It's not a paddock. It's one big field. So I can't use it privately. There's now seven horses in this field I know I said its big field I don't think it's big enough for seven horses


----------



## Nickers2002 (Nov 25, 2009)

I've boarded an hour away before because the closer facilities weren't safe or healthy for my horses. They come first - not the convenience of them being near 

If you can find a place that's an hour away at the same price I would move as long as it was, again, healthier and safer for them. So you may only get to see them once a week right now if you do that...but you'l know that they won't get injured, pregnant or stressed.


----------



## Iseul (Mar 8, 2010)

I thought you were the only boarder? Who owns the stud you mentioned and the other 5 horses?
_Posted via Mobile Device_


----------



## shaggy (Dec 8, 2010)

Iseul said:


> I thought you were the only boarder? Who owns the stud you mentioned and the other 5 horses?
> _Posted via Mobile Device_


They all used to belong to the ex daughter in law before she divorced there son and left. She just left them there.


----------



## shaggy (Dec 8, 2010)

Nickers2002 said:


> I've boarded an hour away before because the closer facilities weren't safe or healthy for my horses. They come first - not the convenience of them being near
> 
> If you can find a place that's an hour away at the same price I would move as long as it was, again, healthier and safer for them. So you may only get to see them once a week right now if you do that...but you'l know that they won't get injured, pregnant or stressed.

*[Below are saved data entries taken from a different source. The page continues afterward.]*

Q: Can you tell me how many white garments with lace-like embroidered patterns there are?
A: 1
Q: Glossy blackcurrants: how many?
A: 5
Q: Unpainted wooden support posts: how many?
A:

I'll never find a place with the same price cause we have a special price worked out.


----------



## DancingArabian (Jul 15, 2011)

You're kind of shooting down the advice.
_Posted via Mobile Device_


----------



## TerraBella (Feb 11, 2013)

If you don't have a contract, be aware that they could tell you to pay more or get out. I understand how inconvenient it is to travel to see my horses. My last boarding barn was 50 minutes from my house. Having to have someone else with you makes it twice as hard. 

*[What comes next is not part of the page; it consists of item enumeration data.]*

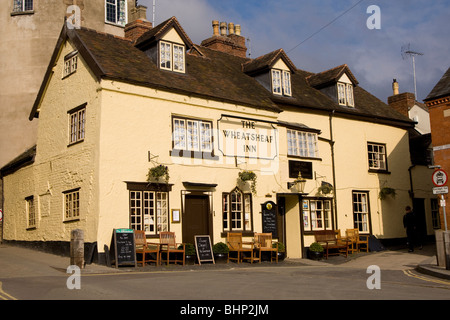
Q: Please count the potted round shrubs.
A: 4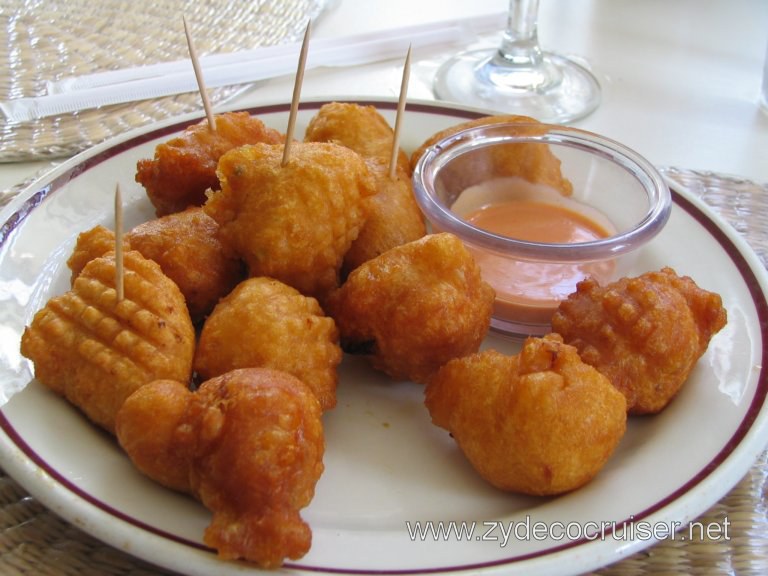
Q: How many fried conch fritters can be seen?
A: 12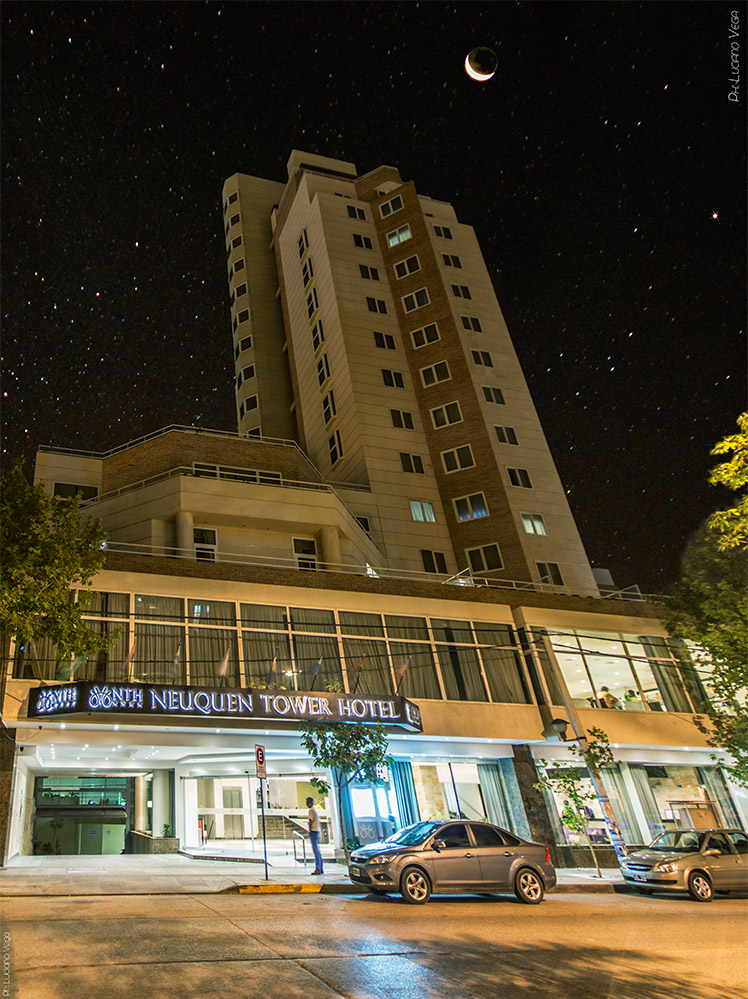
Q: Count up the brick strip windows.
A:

But it is worth it to you to put your horses at risk like that. You're potentially asking for huge vet bills or worse, injuries that can't be fixed and your horse has to be put down. That can happen at any barn of course, accidents happen. But it sounds like the chances of an accident occurring is very high. 

Do you always need to have someone there with you while you work with your horses? Maybe you can consider only ride one day a week when someone can come with you, and doing ground work, longing, etc other days of the week while you're alone.


----------



## Incitatus32 (Jan 5, 2013)

While I can't comment about how well you know the horses or your personal situation I can say that talking to other barns about your predicament and working out a price might be an option. They might not be glamorous barns but they might be willing to work out a price for you to move your horses. I do think that you should have been informed that your horse was being moved nearer to a stud (if I read that right ) or in a group that they don't normally get along with but to me it's overkill to notify a boarder every time their horse switches a field or an arena is taken. As for the arena, can you ride in with the cows and/or other horses? That's what I do. 

As for not being able to move because of a trailer.... I one time had to move two horses to the next town, I didn't have a truck or trailer and the only person I knew who did was out of town and wouldn't be back until it was too late to move them. Me and my family took one day and hand walked them to the next town (once on county roads we ponied them from the back of a pick up truck that was on it's last legs ). Good luck, it's not a fun situation for sure.


----------



## Sharpie (May 24, 2009)

That special price isn't going to count for much when your horse is injured and you've got to foot the bill and the fee to get a vet out. Knowingly keeping your horse somewhere despite the risks implies that you accept them, and any accompanying vet bills, so I doubt the owners or a court would find them liable for any bills that crop up. And I would definitely expect those mares to get pregnant and any geldings to potentially be injured when someone (stud or mare) takes down a fence to get together. Stallions won't often tolerate other boys near 'their' girls.


----------



## shaggy (Dec 8, 2010)

DancingArabian said:


> You're kind of shooting down the advice.
> _Posted via Mobile Device_


I'm sorry I'm not meaning too. It's just moving is just not an option right now. My parents are older and I have to do what the easiest for them.


----------



## shaggy (Dec 8, 2010)

I don't know what else to say anymore. I'm constantly attacked when I post something on here. I said repeatedly I can't move my horses. It's not an option. If that makes me a horrible owner then I'm sorry. Another reason I can't move the is my vet and farrier. The both know my older horses issues. I'm not trying to shoot down advice.


----------



## DancingArabian (Jul 15, 2011)

No one's attacking you. We are all saying the same thing though. You have two options: move or don't move. You say you can't move so that means you're stuck. Not liking that situation doesn't change it - you're stuck and you're not in charge. All you can do is voice your concerns and see if they will change, but they're under zero obligation or incentive to make any changes you want.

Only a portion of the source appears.